ChatGPT Can Replicate Your Doctor Surprisingly Well, Study Finds

AI technology was found to be impressively accurate at diagnosing patients in health care settings, according to a new study.

The artificial intelligence (AI) chatbot ChatGPT was found to be 72 percent accurate in clinical decision-making in health care settings, the study published in the Journal of Medical Internet Research found. The software was able to come up with diagnoses for patients, and even provide the next steps for care.

"Our paper comprehensively assesses decision support via ChatGPT from the very beginning of working with a patient through the entire care scenario, from differential diagnosis all the way through testing, diagnosis, and management," corresponding author Marc Succi, MD, said in a press release.

Doctor talking to patient
Stock photo of a doctor speaking to a patient. ChatGPT was found in a new study to be very accurate in offering patients with a diagnosis. pcess609/Getty

"No real benchmarks exists, but we estimate this performance to be at the level of someone who has just graduated from medical school, such as an intern or resident. This tells us that LLMs in general have the potential to be an augmenting tool for the practice of medicine and support clinical decision making with impressive accuracy," said Succi, the associate chair of innovation and commercialization and strategic innovation leader at Mass General Brigham and executive director of the MESH Incubator.

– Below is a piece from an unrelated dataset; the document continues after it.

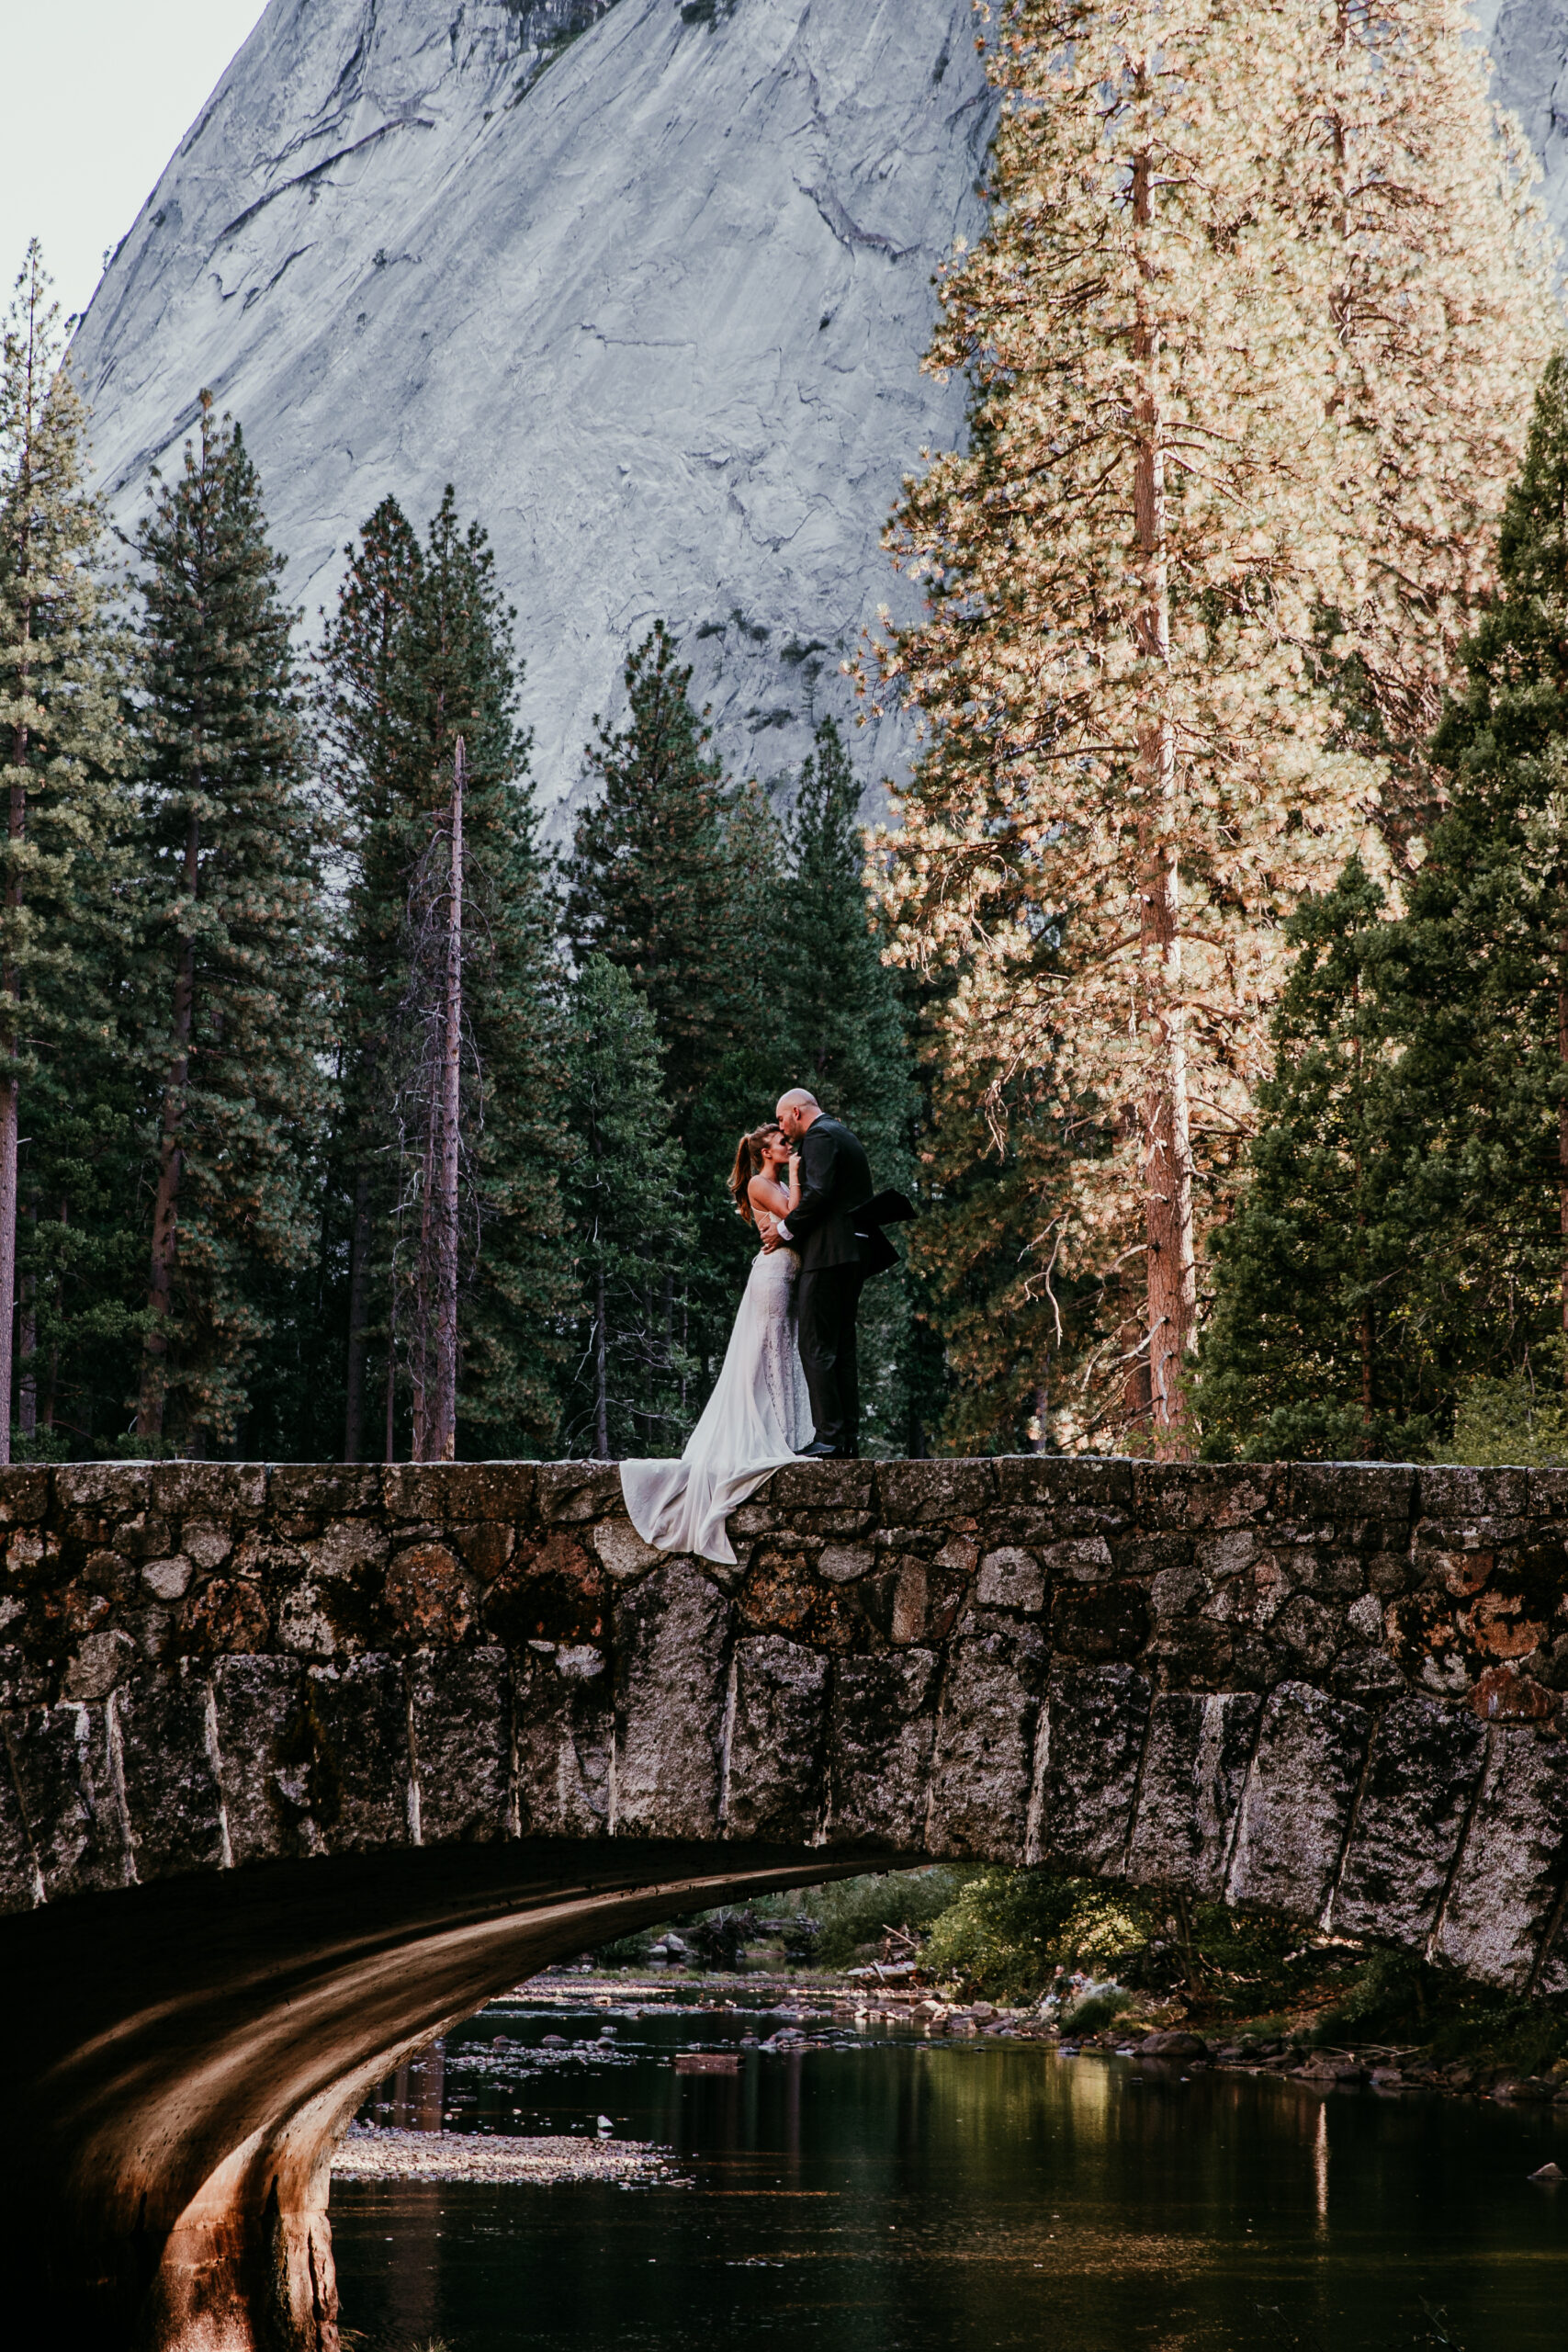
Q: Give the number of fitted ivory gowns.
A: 1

It was also found that the chatbot performed just as well in different health care environments, from primary care and emergency care.

To reach these findings, researchers at the Mass General Brigham asked the AI system for various diagnoses based on patient information feed into it. The researchers also included specific details such as patient gender, age and symptoms.

While the bot was 72 percent accurate in clinical decision-making, it performed the best in final diagnoses, where it was 77 percent accurate.

It did experience some setbacks. Researchers found it was less accurate (60 percent) at making several possible diagnoses. With other decisions such as assigning medications depending on the diagnosis, it was also less effective, but still 68 percent accurate.

"ChatGPT struggled with differential diagnosis, which is the meat and potatoes of medicine when a physician has to figure out what to do," Succi said. "That is important because it tells us where physicians are truly experts and adding the most value—in the early stages of patient care with little presenting information, when a list of possible diagnoses is needed."

Although it could never replace human professionals in this way, the growth of AI technology could change the way many industries look in a few years' time. Although its ability to assist industries like health care needs to be tested more thoroughly, this study suggests that it could be implemented in the future.

"Mass General Brigham sees great promise for large-language models (LLMs) to help improve care delivery and clinician experience," co-author Adam Landman, the chief information officer and senior vice president of digital at Mass General Brigham said.

"We are currently evaluating LLM solutions that assist with clinical documentation and draft responses to patient messages with focus on understanding their accuracy, reliability, safety, and equity. Rigorous studies like this one are needed before we integrate LLM tools into clinical care."